Larned presented the story of John Cates (and thus also of Joe Ginne) as part of a popular 19th-century narrative of colonial New England as a center of resistance to royal authority, thus presaging the American Revolution, the main theme in the first volume of her two-volume work. In England, Larned wrote, the authoritarian King James II had tangled with Parliament. In New England, the King challenged a long-standing tradition of local control by attempting to merge the Puritan colonies of Massachusetts Bay, New Hampshire, Plymouth, Connecticut, and New Haven with Rhode Island, New York, East Jersey, and West Jersey into a single, sprawling royal colony — the Dominion of New England — to be managed autocratically by a royal governor, Sir Edmund Andros. The Dominion was based on the structure of the Spanish Empire to the south, where individual colonies were grouped into larger viceroyalties in order to tighten imperial control. In New England, creating the Dominion meant requiring all of the colonies that would become part of it to surrender their old colonial charters and a good portion of their self-government. The proposed change would have especially alienated Connecticut, the only British colony whose charter allowed it to choose its own governor. The Dominion was, Larned thought, an authoritarian structure designed for an authoritarian age, stiffly resisted by the colonists. When Andros came to Hartford to seize Connecticut’s old colonial charter, local leaders hid the document in a hollow tree, the famous Charter Oak. The Dominion of New England lasted only from 1686 to 1689, when Parliament deposed James (an event known in England as the Glorious Revolution), broke up the Dominion, and restored all of the original colonial charters. The whole episode, though short-lived, would have a major impact on the way Connecticutters thought about government for years to come, Larned thought, a prelude to the American Revolution. It was in the midst of this crisis that John Cates and Joe Ginne arrived on the Connecticut frontier.

Above: The official government seal of the Dominion of New England. A settler and an Indian are pictured kneeling before King James II, reinforcing royal authority. Colonial leaders in New England resented such authority and resisted it, although they imposed their own authority on women and people of color, including enslaved people like Joe Ginne.

“In the autumn of 1688,” Larned wrote almost 200 years later, “Joshua’s tract [a large tract of land from which the Connecticut towns of Windham, Mansfield, Chaplin, Hampden, and Scotland would eventually be carved] received its first settler. John Cates, an English refugee, fearful of the spies of Andross [sic], found his way into this desolate, uninhabited wilderness, and passed the winter, Crusoe-like, in a cave or cellar, fashioned by the hands of his faithful negro, Joe Ginne. Little is known of the previous history of this gentleman [i.e., Cates]. Tradition [and here Larned meant oral tradition] represents him as a high political offender, a Commonwelath soldier and even a Regicide, but the shy Englishman kept his own secret.
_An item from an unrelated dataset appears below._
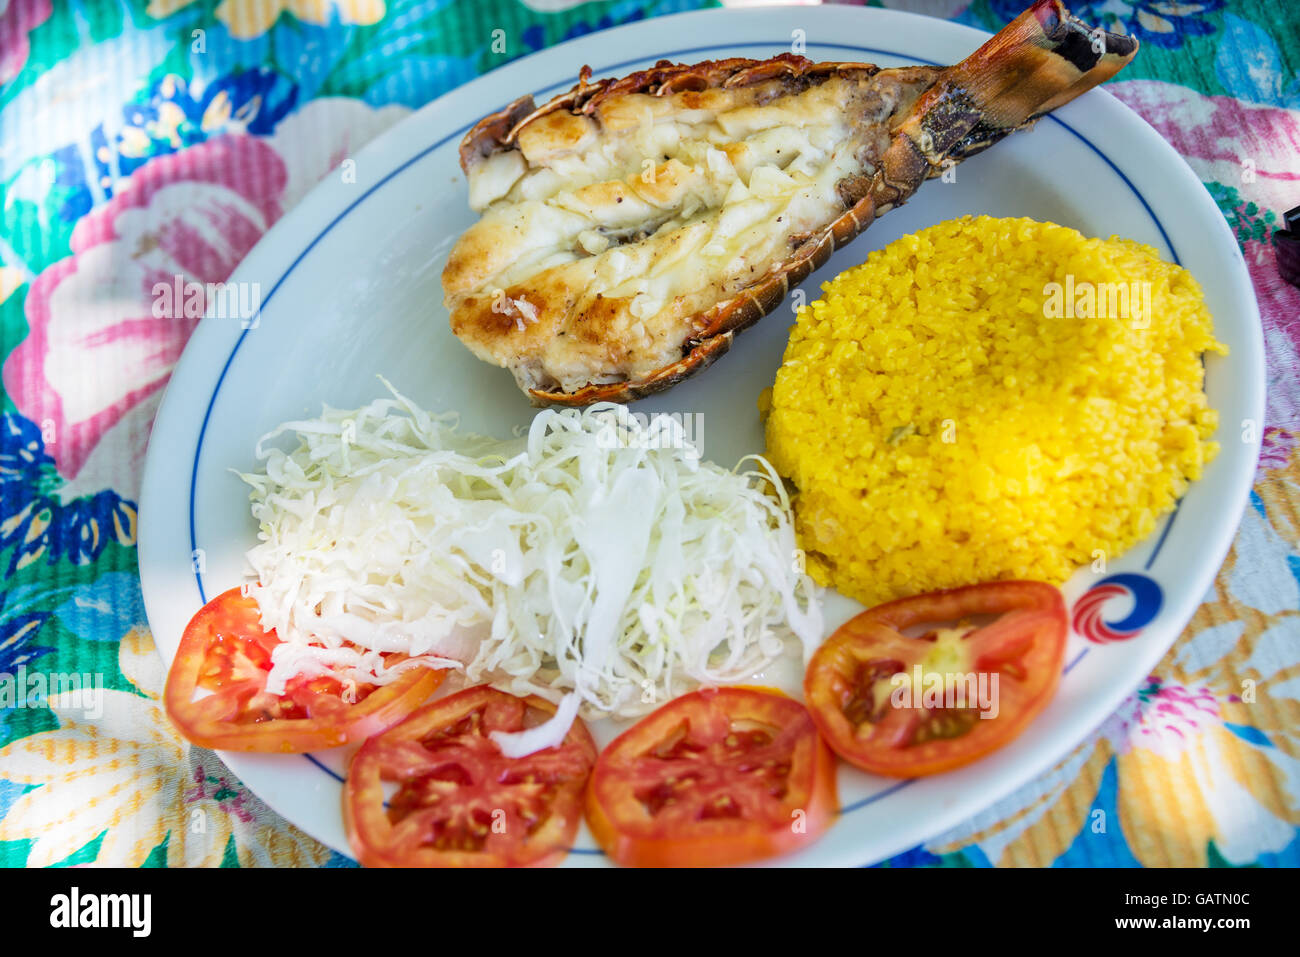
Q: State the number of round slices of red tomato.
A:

It is said that he landed first at Virginia, where he purchased his servant, and thence came on to New York and Norwich, but found no security till he took up his abode in this remote wilderness.”

There is a lot to unpack in Larned’s paragraph. The first is that Joe Ginne’s life in Connecticut was inextricably connected to John Cates’s. The two men arrived together. They would live together for nine years, until Cates died in 1697. For two of those years, until Jonathan Ginnings and his wife arrived at the settlement in 1690, they had only each other for company. A second is that Cates had enslaved Ginne, probably purchasing him in Virginia before coming on to Connecticut. A third is that Cates may have been a political refugee. Local tradition held him to have been an English Puritan, a supporter of Oliver Cromwell and the Commonwealth, and an enemy of King Charles I. (In a subsequent paragraph, Larned added that Cates had brought a quantity of gold and silver with him, that he was an elderly widower, and that he had left children behind in England.) As no documentation exists for most of the information in the first paragraph, it was probably based entirely on oral tradition. That it was oral tradition was backed up Thomas Snell Weaver, who like Fuller had been one of the speakers at Windham’s 1892 bicentennial celebration, and who told essentially the same story as Larned, although he had the two men arrive in Windham in 1689, not 1688, a relatively minor detail. Weaver told his audience that he based his information not on Larned’s history, but on notes left to him by his late father, William L. Weaver, a longtime Windham resident. The elder Weaver, we know from another source (a newspaper article William Weaver had written several years earlier), had collected his information in the 1860s, much of it based on oral tradition, and may have been one of Larned’s sources.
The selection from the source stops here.